What I've always seen from DHH is that he doesn't back down from a position he believes in. Some dismiss him as a contrarian, but I've never seen him argue from fiction — he argues from conviction, backed by evidence. And I also like that he doesn't avoid controversial topics. I can't say I agree with all of his opinions, but he's someone I pay attention to because he's frequently and unapologetically correct. You can also tell that he enjoys debate.

In this particular debate—public versus private cloud—he's picked a battle worth having. But here's the story teams should weigh before copy-pasting his playbook. His story, the story for Basecamp, is that private cloud is more efficient, but I’m going to argue that there are some factors you should analyze and consider before you jump on board.

The Daily Cloud Bill is a Feature, Not a Bug

The pattern is familiar: a business looks at its public cloud bill, sees it growing unmanageable, and decides to repatriate. I get it — I've moved workflows from public to private when it made sense. But here's what I learned: the punishing cloud bill is actually a feature. When you move back to private, you lose that.

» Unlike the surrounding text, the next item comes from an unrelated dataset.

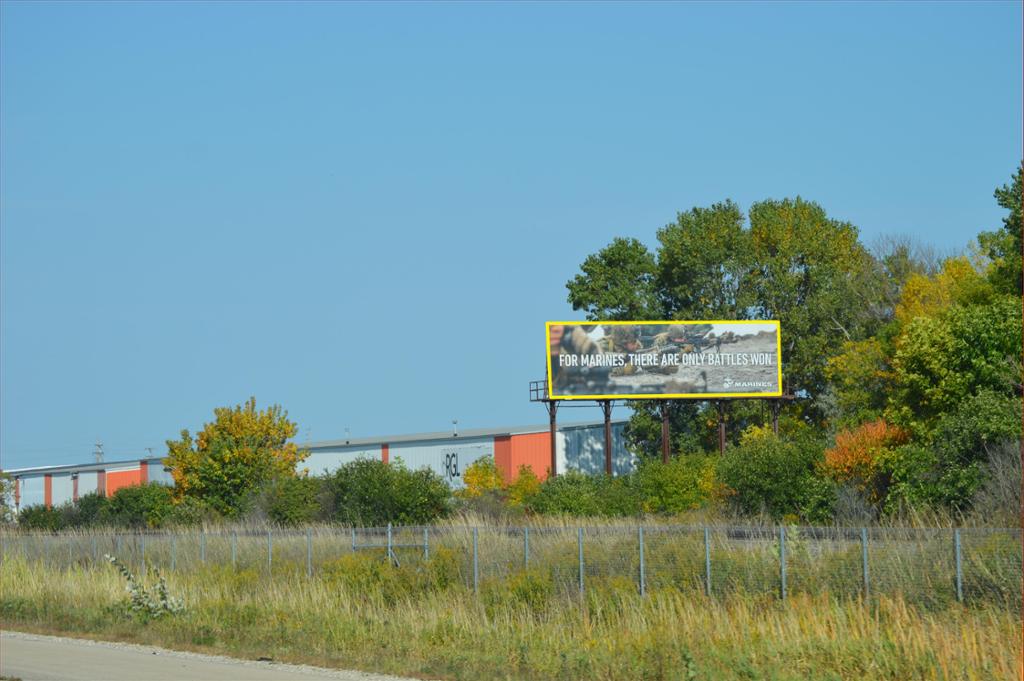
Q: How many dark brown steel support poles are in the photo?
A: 5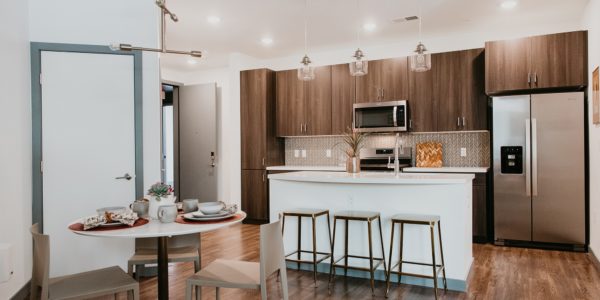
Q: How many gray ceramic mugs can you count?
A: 3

When you first move to the public cloud, that invoice feels like a punch in the face. But it wakes you up. Cost becomes a live, daily signal that forces immediate architecture decisions. You start asking hard questions about why you're storing years of debug logs, or why that dev environment runs 24/7 when nobody touches it on weekends. You discover cron jobs that hit the database 10,000 times a day for no good reason, and realize you have twelve copies of the same service running in regions where you have no customers.

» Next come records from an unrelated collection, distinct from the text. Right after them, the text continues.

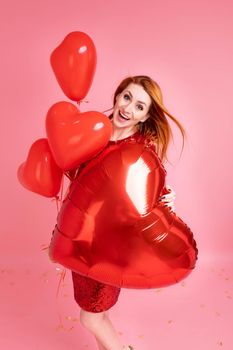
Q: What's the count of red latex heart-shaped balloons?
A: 3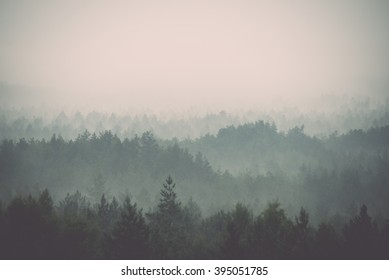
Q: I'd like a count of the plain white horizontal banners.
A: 1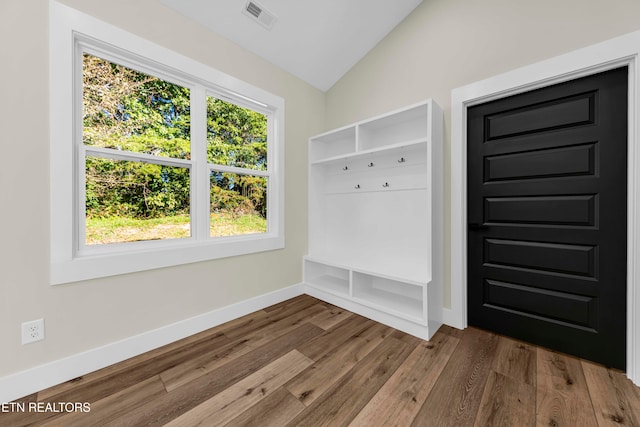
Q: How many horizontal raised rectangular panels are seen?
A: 5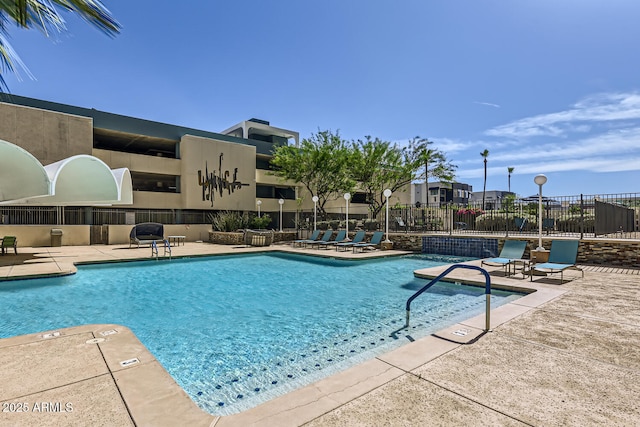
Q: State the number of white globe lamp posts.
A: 6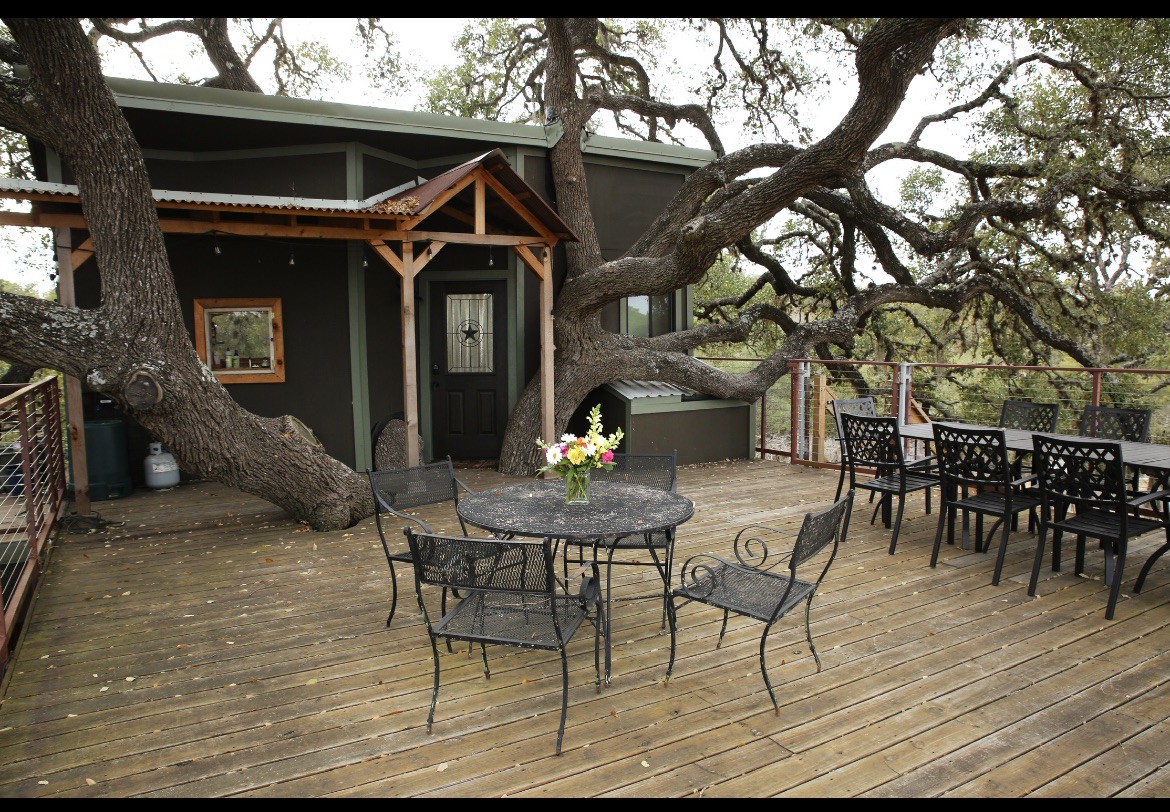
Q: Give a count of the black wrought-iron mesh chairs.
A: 4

The bill forces you to delete stale data, right-size instances, slow down noisy processes, and consolidate duplicative systems. It's like a cold shower that keeps you honest about waste every month, but I've found that it encourages greater efficiency because you have a more immediate cost. It isn't a cost amortized over 5 years; it's a cost you can change tomorrow.

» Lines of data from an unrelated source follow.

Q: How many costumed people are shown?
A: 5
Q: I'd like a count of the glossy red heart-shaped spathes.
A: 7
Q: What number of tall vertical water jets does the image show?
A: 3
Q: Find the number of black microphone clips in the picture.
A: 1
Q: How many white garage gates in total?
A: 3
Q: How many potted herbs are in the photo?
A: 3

On-prem, that pressure evaporates. Infrastructure spend becomes sunk CapEx — it feels "free" until the next hardware refresh cycle. The discipline fades. Waste accumulates quietly, and when you lose track of efficiency in a private cloud, you don’t run out of money first — you run out of capacity.

Key points here: if you are thinking about a private cloud, consider capacity constraints, and also try to preserve a cost signal that turns your CapEx into OpEx. Even if it’s fiction, measure your daily spending rate.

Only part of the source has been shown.